Work instruction:
Your result should be every line of the records below that contains the word "many".

Raw data:
::::::

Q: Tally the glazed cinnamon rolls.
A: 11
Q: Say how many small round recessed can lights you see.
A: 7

::::::

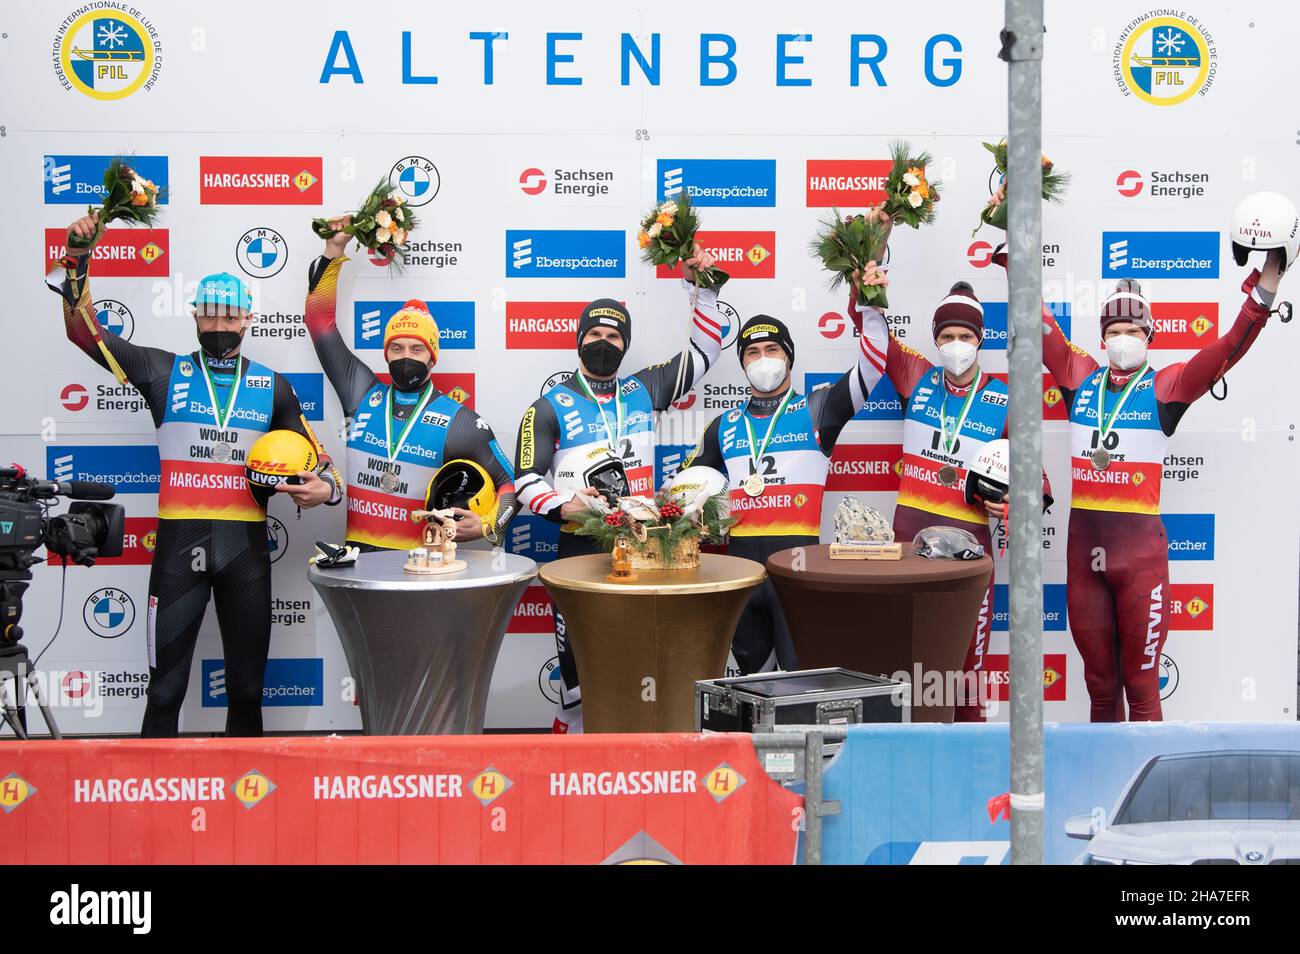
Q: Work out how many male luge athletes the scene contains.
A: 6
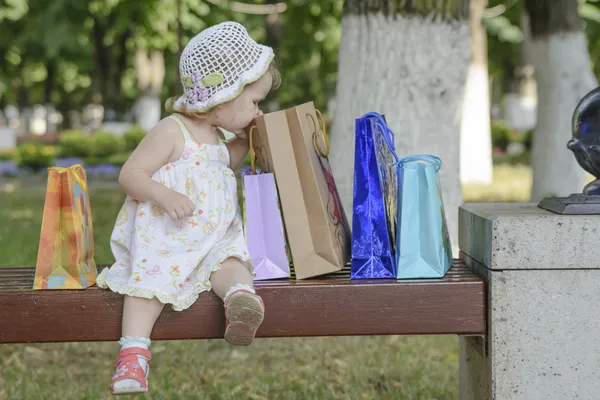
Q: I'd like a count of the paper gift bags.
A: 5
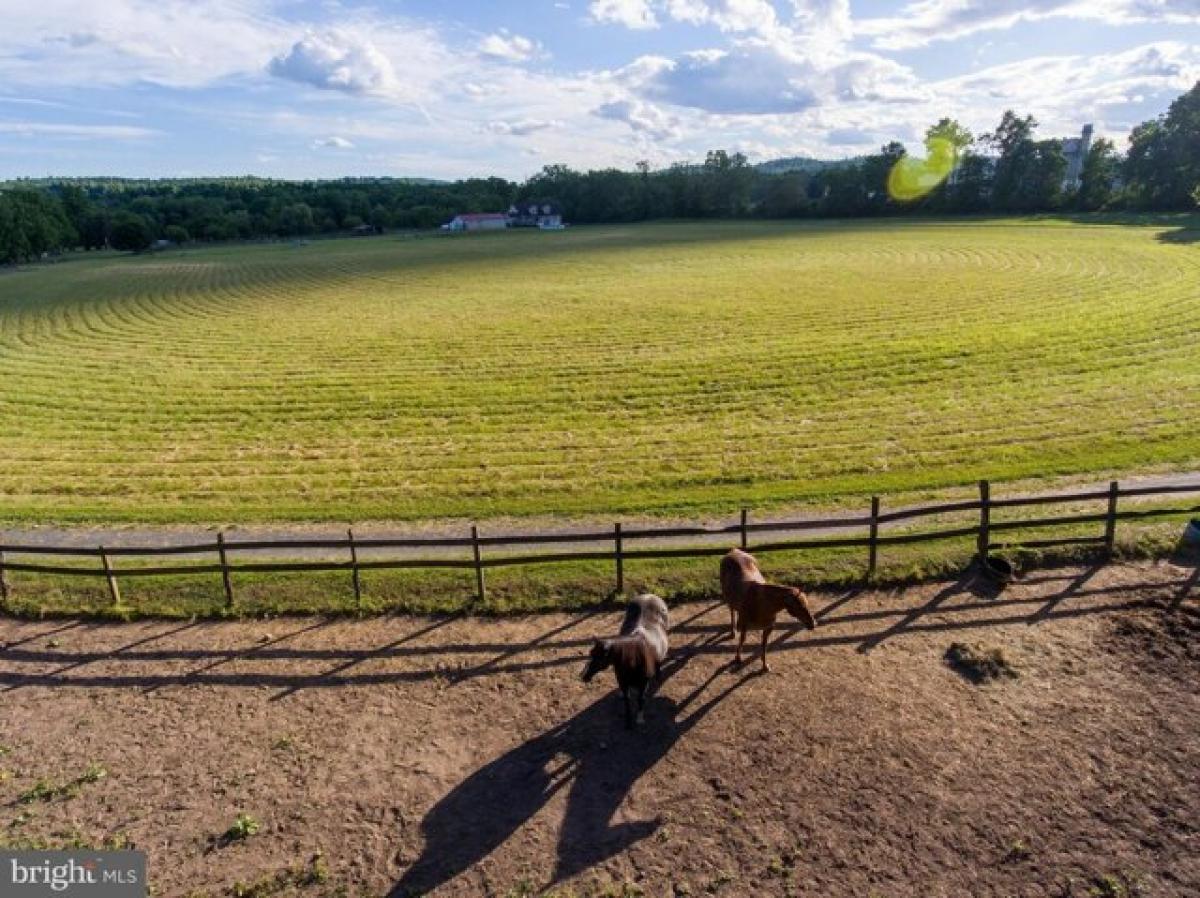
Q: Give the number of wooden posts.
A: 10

::::::

Output below:
Q: Say how many small round recessed can lights you see.
Q: Work out how many male luge athletes the scene contains.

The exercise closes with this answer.